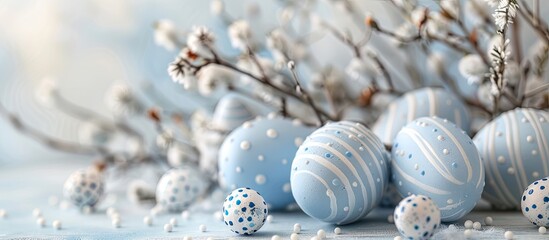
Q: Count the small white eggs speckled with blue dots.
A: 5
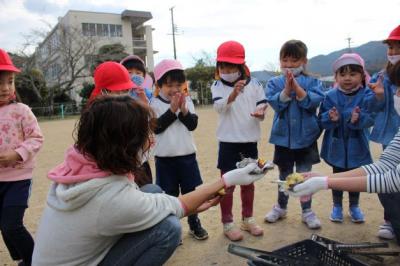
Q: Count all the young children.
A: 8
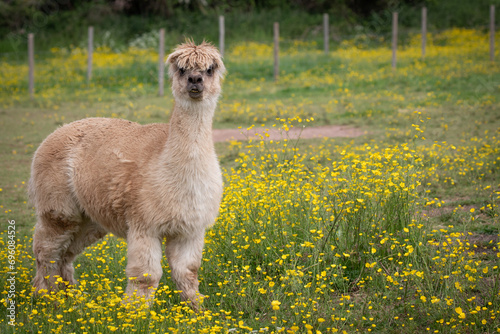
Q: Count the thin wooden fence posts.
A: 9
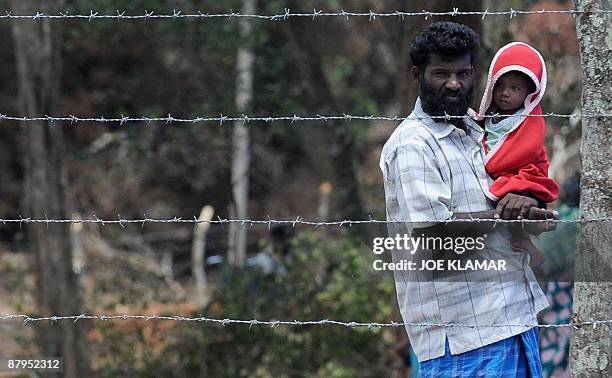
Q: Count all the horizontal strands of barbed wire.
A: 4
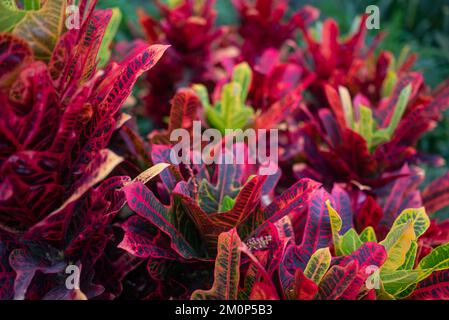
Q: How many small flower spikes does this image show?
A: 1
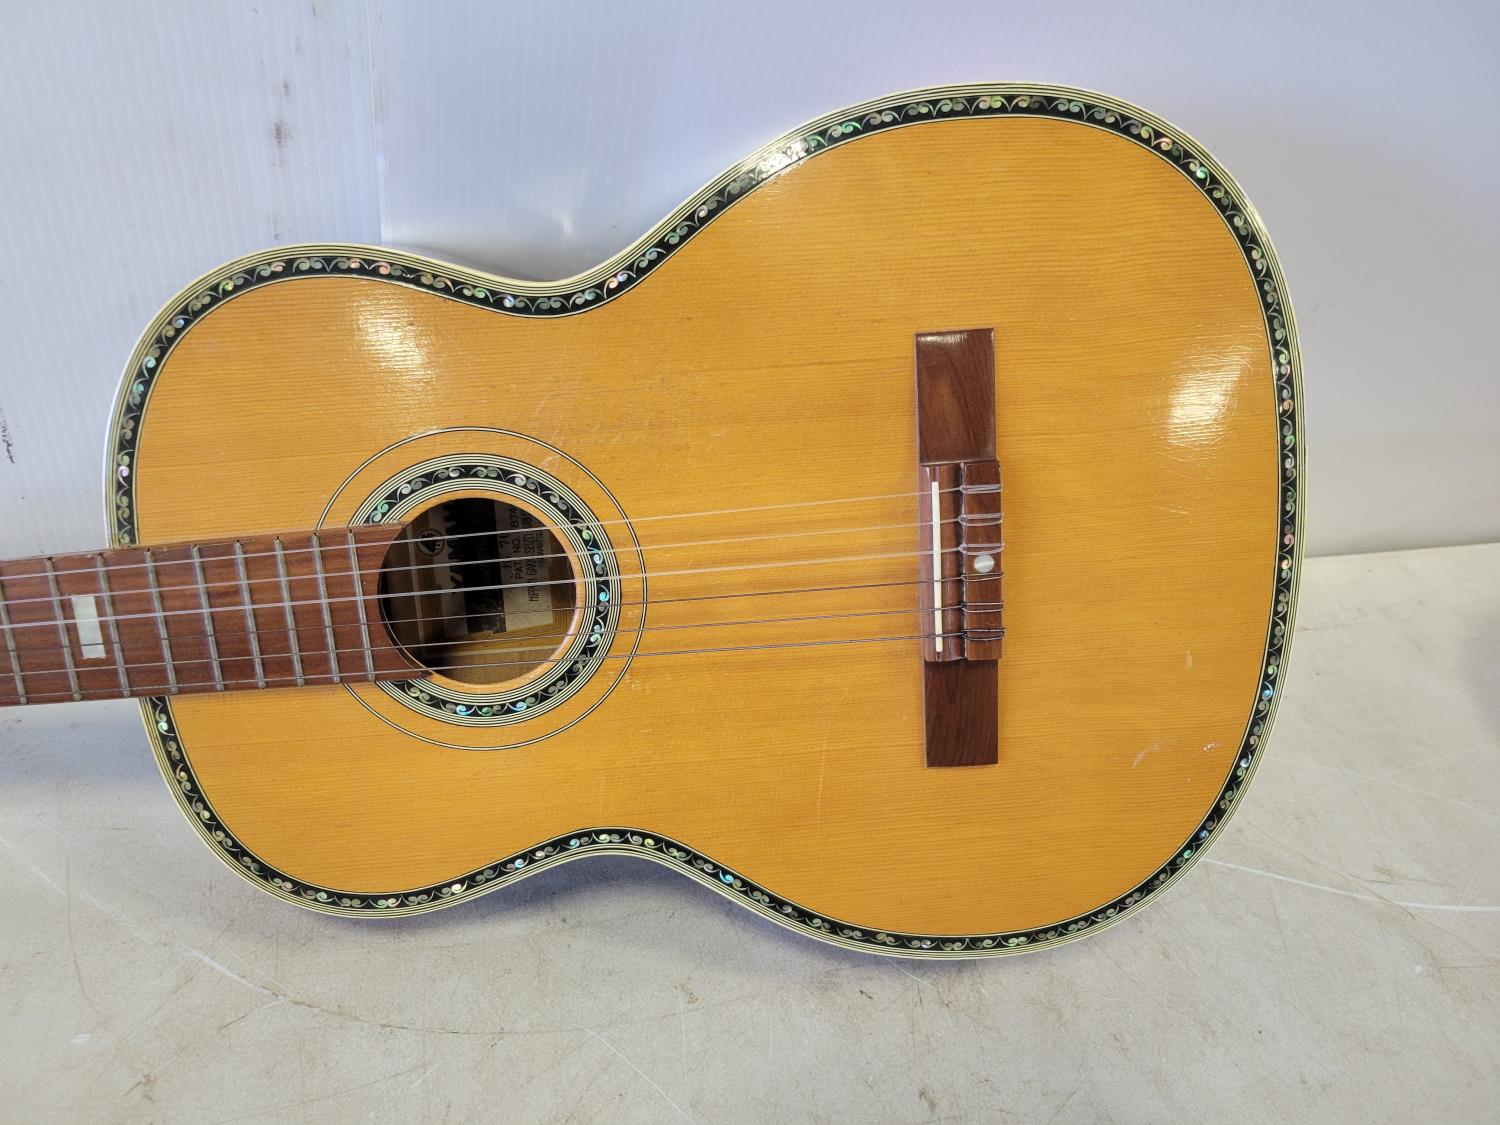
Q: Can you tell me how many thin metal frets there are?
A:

......

What you will do
Print the data above in full and exactly as it appears, skipping the pictures.

Result for this exercise
Q: Count the small white eggs speckled with blue dots.
A: 5
Q: Count all the young children.
A: 8
Q: Count the thin wooden fence posts.
A: 9
Q: Count all the horizontal strands of barbed wire.
A: 4
Q: How many small flower spikes does this image show?
A: 1
Q: Can you tell me how many thin metal frets there are?
A:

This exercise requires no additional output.